L’argument : Sita a 25 ans. Autrichienne d’origine roumaine, elle vit à Berlin, où elle étudie et travaille dans une chaîne de télévision pour laquelle elle a réalisé les castings d’une émission de télé-réalité. De passage en Autriche pour fêter les 95 ans de son grand-père, elle découvre une photo de lui en uniforme SS. Ressentant un irrépressible besoin de connaître ce secret qu’on lui a toujours caché, elle commence un voyage sur les traces du passé familial où se joue aussi son identité.
©Bodega film
Notre avis : Avec Les Vivants, la réalisatrice et productrice autrichienne Barbara Albert propose un film d’inspiration autobiographique. Ses parents sont venus de Transylvanie en Roumanie et elle découvre à l’âge de 29 ans que son grand-père paternel, de nationalité roumaine, a été officier SS pendant la Seconde Guerre mondiale. Barbara Albert s’est donc interrogée sur la culpabilité ou non de son grand-père et par conséquent sur la sienne. Et plutôt que de ressasser cette culpabilité et de se morfondre dans la honte, Barbara Albert a préféré répondre par un film à une question qui concerne beaucoup de familles européennes.
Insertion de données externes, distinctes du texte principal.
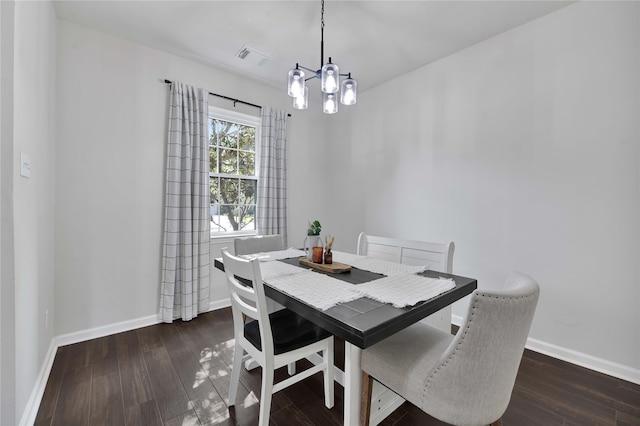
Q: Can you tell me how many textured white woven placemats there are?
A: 6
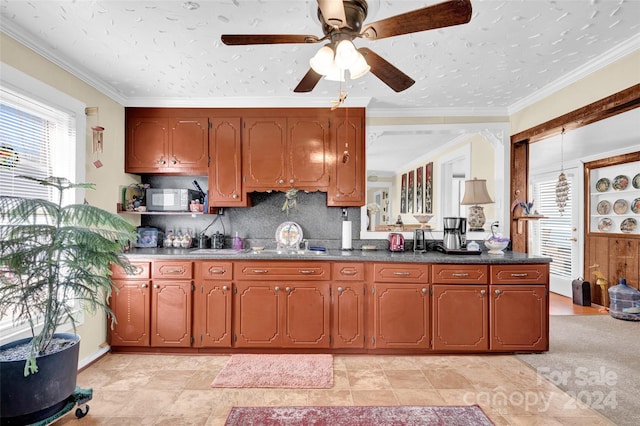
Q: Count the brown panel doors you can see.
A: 15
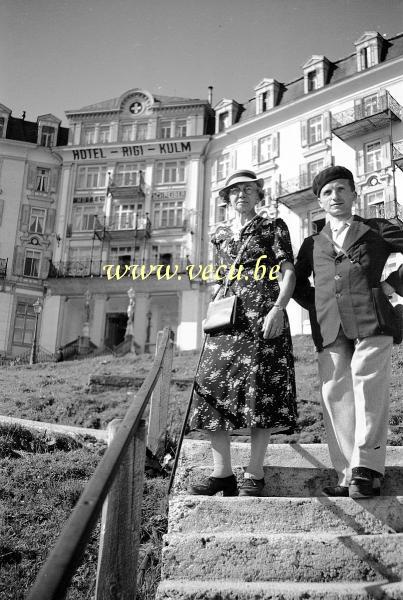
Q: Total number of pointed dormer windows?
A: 6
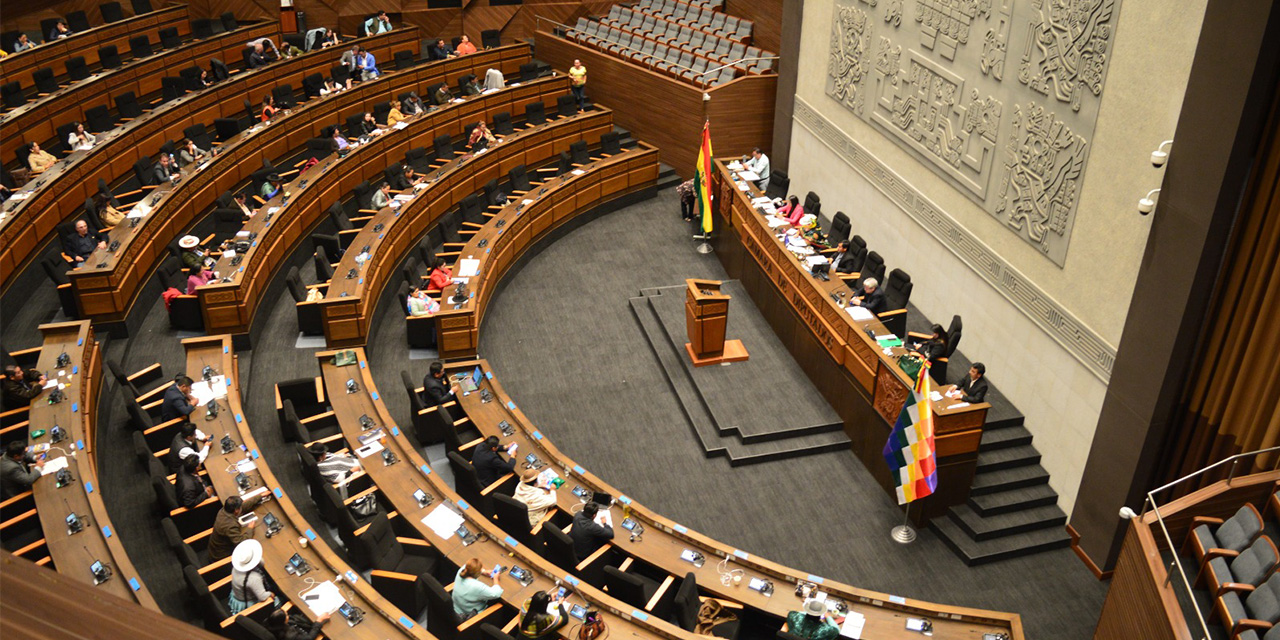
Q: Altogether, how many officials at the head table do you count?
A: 7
Un des premiers mérites du film Les Vivants est de nous sensibiliser à un point d’histoire : la communauté germanophone de Roumanie, à savoir les Saxons de Transylvanie. Ces Saxons ont été mis pendant des siècles à l’écart de la politique roumaine, le plus souvent nationaliste. Aussi se sont-ils volontiers tournés pour des raisons « culturelles » vers l’Allemagne nazie, surtout à partir de 1940. On estime ainsi à 60 000 le nombre de Saxons qui ont rejoint le IIIe Reich, en s’enrôlant dans l’armée, l’administration et les camps de concentration et d’extermination. Vingt mille d’entre eux étant affectés aux « sales boulots » des camps. Une Transylvanie qui a donc son lot de bourreaux – mais aussi de victimes, ceux qui ont résisté à l’occupant nazi.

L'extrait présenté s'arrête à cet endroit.